On the other side, this is Vancouver. The city of greenest dreams, jam-packed with health nuts and fitness freaks who wouldn’t dare pollute their bodies with such poison as unfiltered water, let alone nicotine.

What’s worse is that I’ve been guilty of both. As an avid smoker, I could easily get through a pack of 20 on a night out. Smoking became part of my persona as a teen. It was my ‘thing’, stupid as that sounds. I loved everything about it – the way it made me feel, the sense of naive rebelliousness about it all, the social aspect, the ‘having something to go with a cup of coffee, a drink, before a meal, after a meal, before bed, first thing in the morning, on the phone, waiting for a bus, standing in a line-up, lounging in the park’ (before it became illegal – smoking that is, not lounging) – the list goes on and on.

Then, as happens with most addictions, you get sick of it. You’re tired of feeling tired all the time because you can’t move without wheezing or coughing up ‘lung butter’ as my non-smoker partner so (un)affectionately coined it.

But how do you get help? According to a Vancouver Hypnotherapy study, only 28 per cent succeed going cold turkey, six per cent using nicotine patches or gum and even less using prescribed medication, with the greatest success in alternative therapies, such as acupuncture (49 per cent), laser therapy (47 per cent) and hypnotherapy at an impressive 67 to 89 per cent success rate.

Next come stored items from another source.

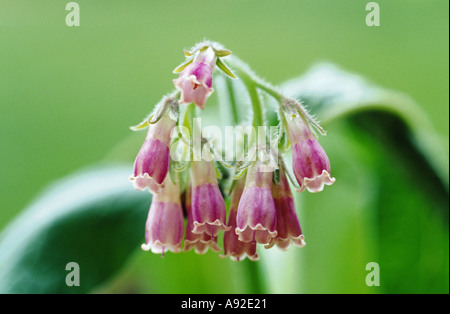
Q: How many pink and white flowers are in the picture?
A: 9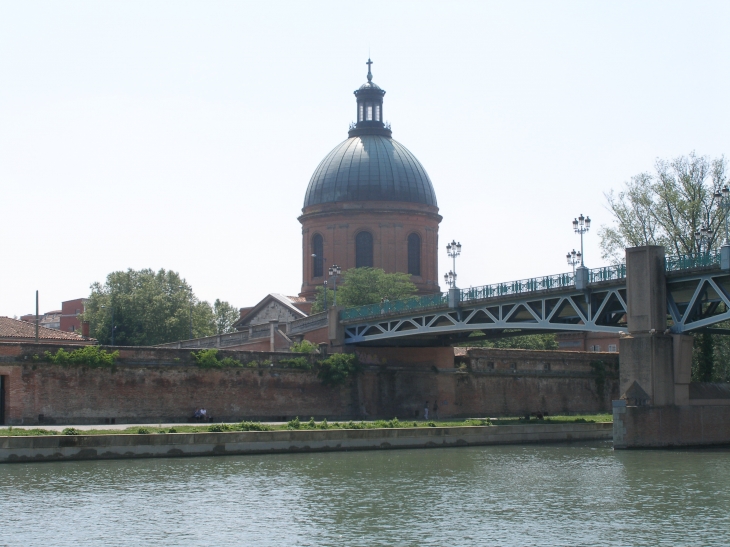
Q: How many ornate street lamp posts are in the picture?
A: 7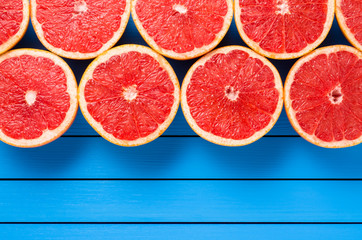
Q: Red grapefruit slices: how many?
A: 9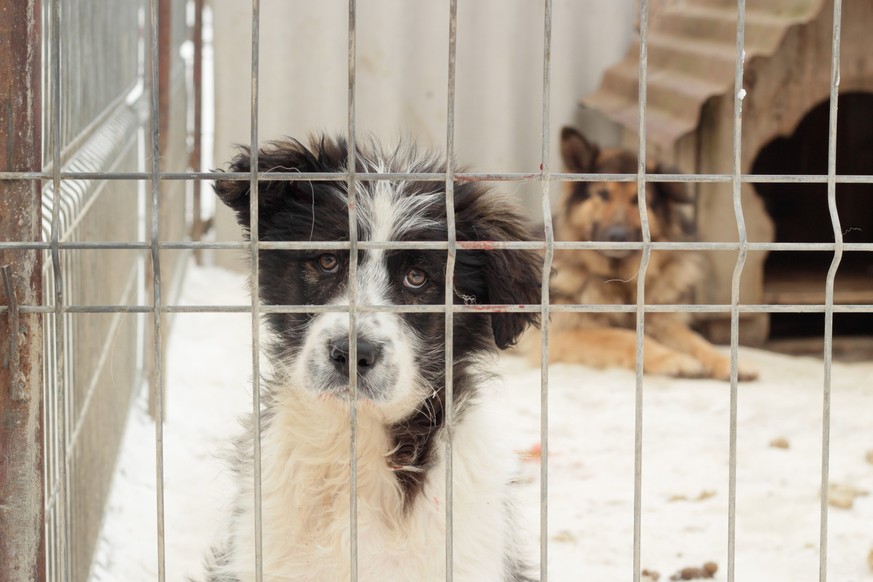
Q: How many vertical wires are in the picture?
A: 9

I can attest to this having never smoked again after a single hypnotherapy session some seven years ago. While expensive at the equivalent cost of approximately one month’s smoking on a pack a day, it was the best decision I ever made. Ironically, it was to get fit and healthy before moving to Vancouver to avoid being an outcast among the hikers and cycle lane bikers here, which is a lifestyle so engrained in our tourism lure that smoking and congestion do nothing but sully our ‘boy/girl next door’ image.

Among all the mumbo-jumbo of the meditative state, the greatest takeaway was a mantra that was drilled into my subconscious, much against my will as I was very skeptical about the whole thing but was willing to try anything after 10 years of a progressively worsening habit – five of which were “fun” to my not yet fully developed brain; the other five I felt like a prisoner in my own body.

Tony Sadar, a renowned hypnotist in my native Ireland, said that every time I would see the colour red, I would repeat; “I am a permanent non-smoker and this time I will make it stick.” I thought; “Yeah right, what a load of boloney” – until I was waiting for the bus home, thinking that this would normally be the time I’d have a cigarette, when the brake light of a passing car flashed by and the mantra popped into my head without my thinking.

For months afterwards, any time I saw red my mind automatically repeated the phrase. And I never smoked again. Even now, all those years later, when I see someone enjoying a cigarette with a beer on a sunny patio and that familiar craving creeps back into my psyche, I hear the mantra deep in my subconscious.

Now, I’m one of those annoying former smokers who hates being around it and hates everything about it. I hate seeing cigarette butts littering our streets or walking into a cloud of smoke from a passerby. I refrain from reprimanding smokers when they toss their butts on the ground and walk away, but I want to. I imagine when I’m a bit older and don’t care as much, I’ll be that person.

Everyone knows that smoking kills and that it mainly starts in our youth. In fact, the UK is voting on banning the sale of cigarettes to anyone born after the year 2000 to create a new generation of non-smokers.

The trouble here is that, as cliché as it sounds, the fact that people still don’t seem to get the message, or they get it but they don’t care, is what’s killing our city and our green reputation.

We all have a choice to make and the clock’s ticking, so what would you do?